Más del 40% de los inmigrantes ilegales que llegaron a España por vía marítima y terrestre en 2025 fueron varones jóvenes de origen magrebí

Menas. Redes sociales

El año pasado entraron en España por vía marítima y terrestre más de 37.000 inmigrantes ilegales. Esta cifra, aunque muy similar a la aportada por el Ministerio del Interior, difiere en casi 300 casos de los datos oficiales del Gobierno.

El origen de estos inmigrantes ilegales es uno de los aspectos que menos se detalla públicamente. Sin embargo, los datos pormenorizados de Frontex, recopilados también por ACNUR, muestran un perfil muy claro. Uno de cada cuatro inmigrantes ilegales no huye de ningún conflicto armado. Se trata, en su mayoría, de inmigración económica.

Argelia fue el principal país de origen, representando casi un tercio de todas las entradas ilegales por mar y tierra. Le siguieron los malienses, con alrededor del 17% del total. Senegaleses, marroquíes y guineanos completaron el ranking de las nacionalidades más frecuentes.

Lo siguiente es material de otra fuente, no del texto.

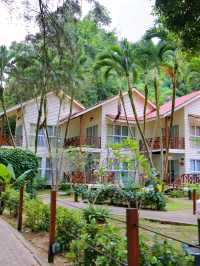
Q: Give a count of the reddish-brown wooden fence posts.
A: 4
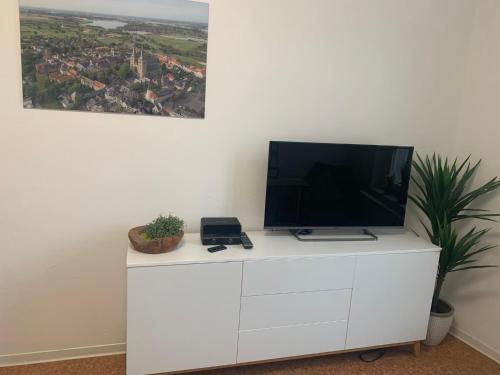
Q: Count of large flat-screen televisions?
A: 1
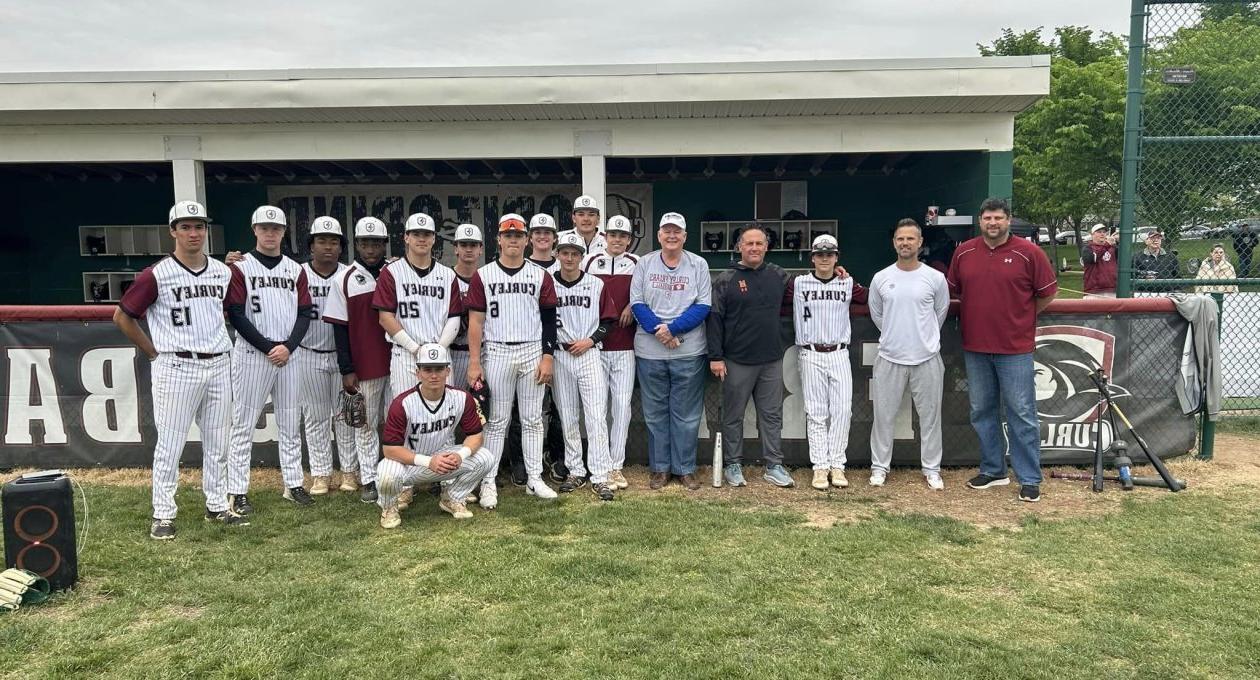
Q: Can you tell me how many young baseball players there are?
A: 13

En la Península, por la ruta del Mediterráneo Occidental, más del 72% de las llegadas ilegales fueron magrebíes: los argelinos coparon el 54% y los marroquíes el 18,5%. En esta misma ruta destacó el notable aumento de somalíes, que pasaron de ser residuales a representar el 8,3% de las entradas ilegales peninsulares. En Canarias, por la ruta atlántica, dominaron senegaleses y malienses, que juntos sumaron casi el 60% del total, aunque el perfil general se mantuvo similar al del resto del territorio.

Según Frontex y las Fuerzas y Cuerpos de Seguridad del Estado, más del 40% de los llegados fueron directamente hombres de origen magrebí —principalmente marroquíes y argelinos— de entre 18 y 34 años. Muchos de los malienses y somalíes proceden de zonas controladas por redes yihadistas, lo que introduce un riesgo directo para la seguridad nacional.

Se trata, por tanto, de una inmigración ilegal de carácter económico que cuesta miles de millones de euros cada año a los españoles, pone en jaque la soberanía española y supone una grave amenaza para la seguridad nacional.